A fascinating and very rewarding job but ultimately I found myself still spending too much time sitting in front of a computer screen.

In 2008, Carolyn and I decided to retrain to teach English as a foreign language (TEFL). We’ve just completed our third year of teaching English in Portugal – we took a year off between July 2010 and 2011.

That ‘gap year’ had a bit more of a purpose. We embarked on a 10,000-mile tandem ride across North America, New Zealand and parts of Australia and Europe to promote ShelterBox.

It was an amazing journey. In the end we rode nearly 11,000 miles and raised getting on for £50,000 for the charity. One day, we might write a book about the experience – the blog we created for the journey is at http://tandem10.wordpress.com

The writing got shelved while we were riding but since we returned to ‘normal’ life in autumn 2011, I’ve been publishing some of my older novels on Kindle and starting work on the next one.

The job in Portugal finished this summer – we’re now back in the UK… working out which direction to go next.

14 responses to “About”

  1. Jennings says :

    What an interesting life!

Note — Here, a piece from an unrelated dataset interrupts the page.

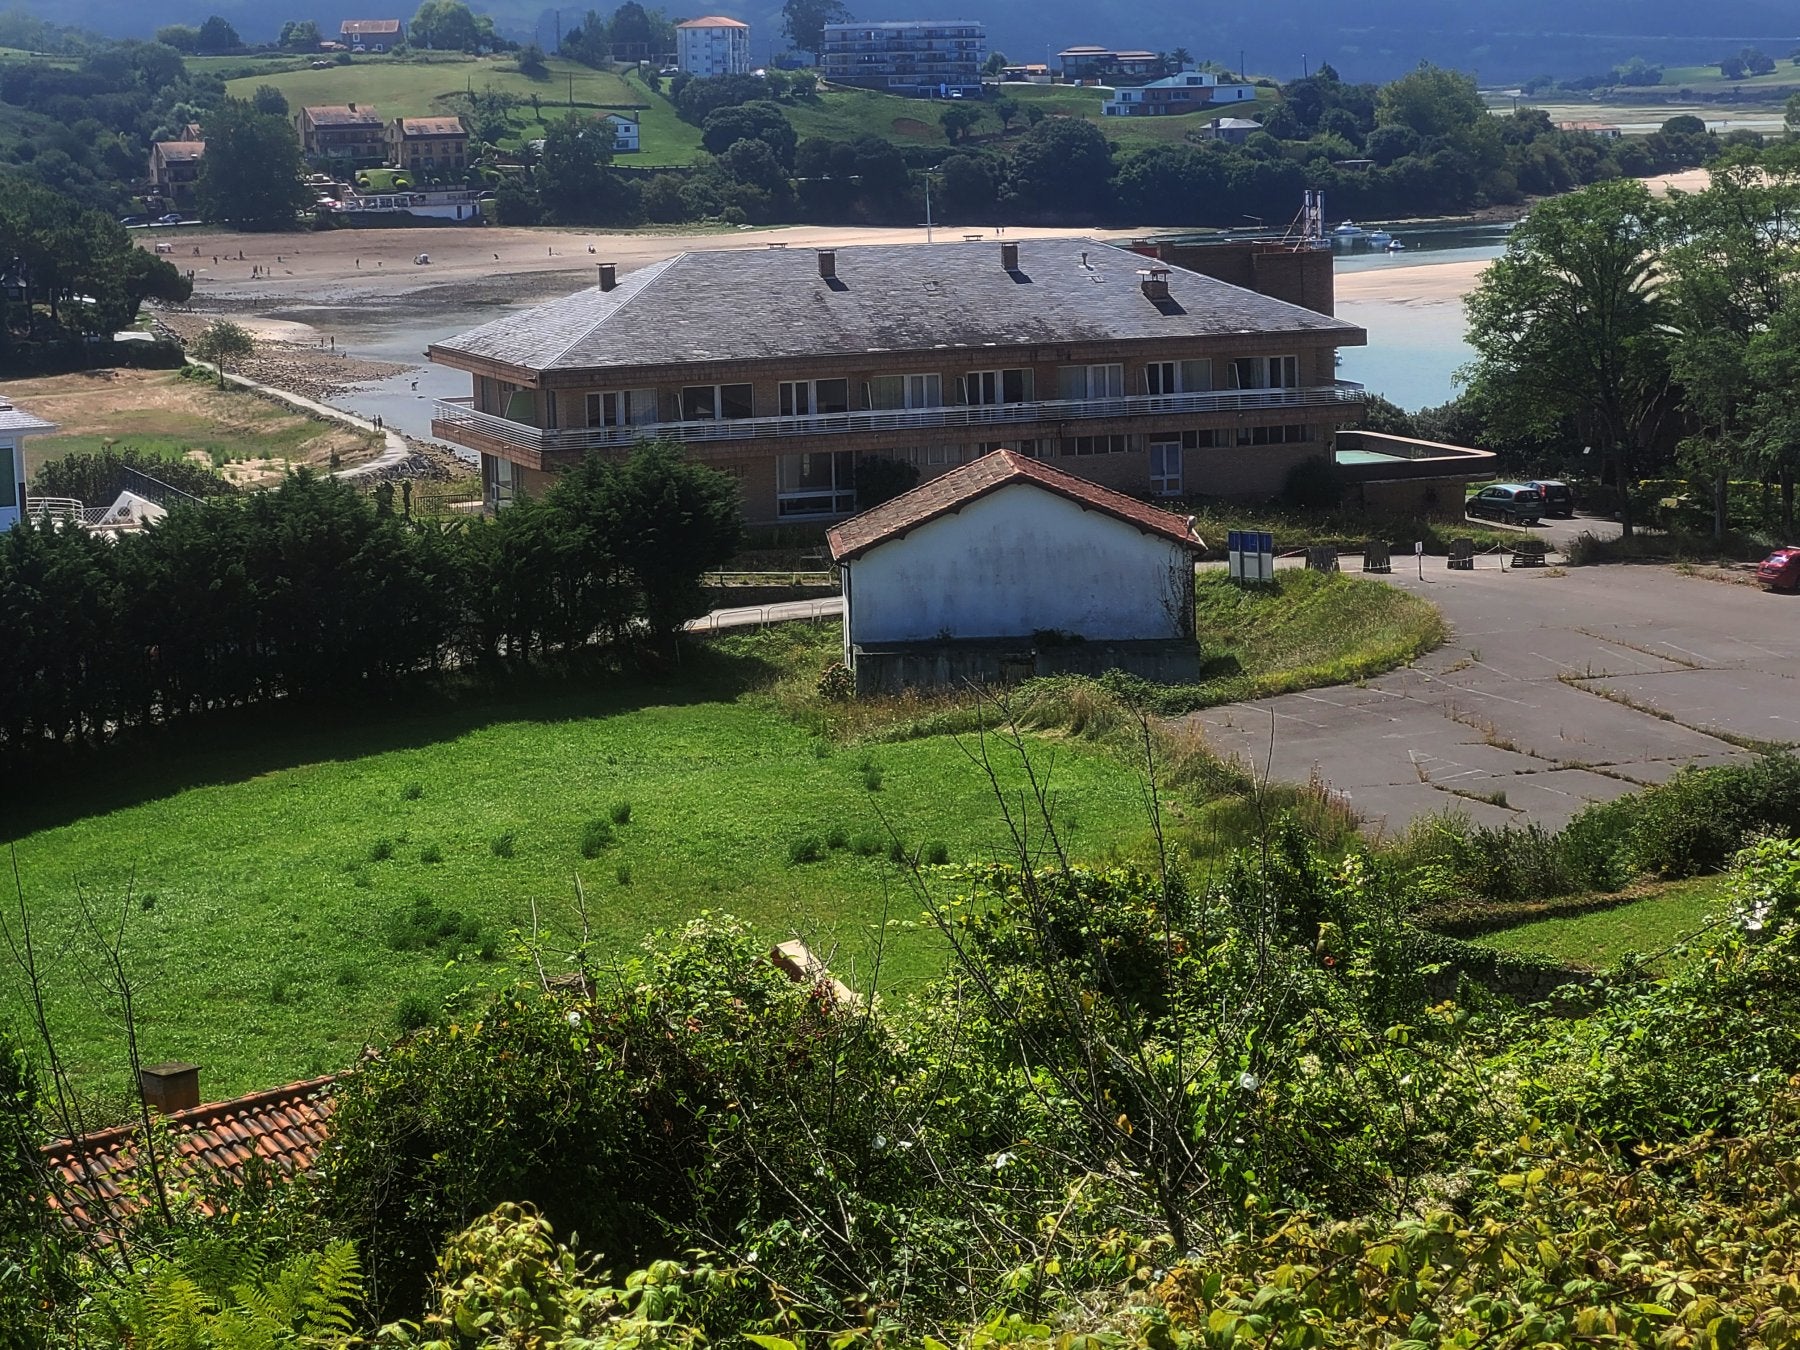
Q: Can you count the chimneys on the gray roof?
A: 4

You’ve sure done some great things. Good luck planning what comes next. My husband and I have called that TNT since 2008 (long story!) – the next thing. We are finally starting to live our TNT, and loving it.

    I nominated your blog for the Liebster Blog Award. you can find out more about it here: http://jenningswright.wordpress.com/2012/09/09/an-award-can-i-get-a-new-dress/

  2. Huw Thomas says :

    Hi Jennings. Thanks for the nomination. Glad you found my life interesting – it’s had the odd dull moment but I do try and avoid getting in a rut. I know it’s a cliche but I do believe in the concept that life is what you make it. I’ve never liked the idea of looking too far ahead – need to enjoy the now.

  3. sethsnap says :

    You should come bike the trails around here.

  4. eideard says :

    Lots of shared experiences, particularly as a lad. Your own directions are interesting and positive – I can only comment it’s worth keeping at it for many more decades. I’m halfway through the 7th.

  5. PostModern Muslima says :

    Thank you so much for reading my blog! How do I contact you?

  6. Harold Green says :

    Hi Huw, thank you for discovering my blog http://www.throughharoldslens.com. You gave me the opportunity to discover, explore and Follow your blog. Hope we both enjoy our journeys. Portugal is on our bucket list. Best, Harold, and my trusty sidekick, Mr. SLR Nikon.

    • Huw Thomas says :

      Hi Harold. Enjoyed your story. I’d really recommend Portugal. Take Mr SLR Nikon there – lots of people, landscapes and cuture (of various sorts) to keep him busy.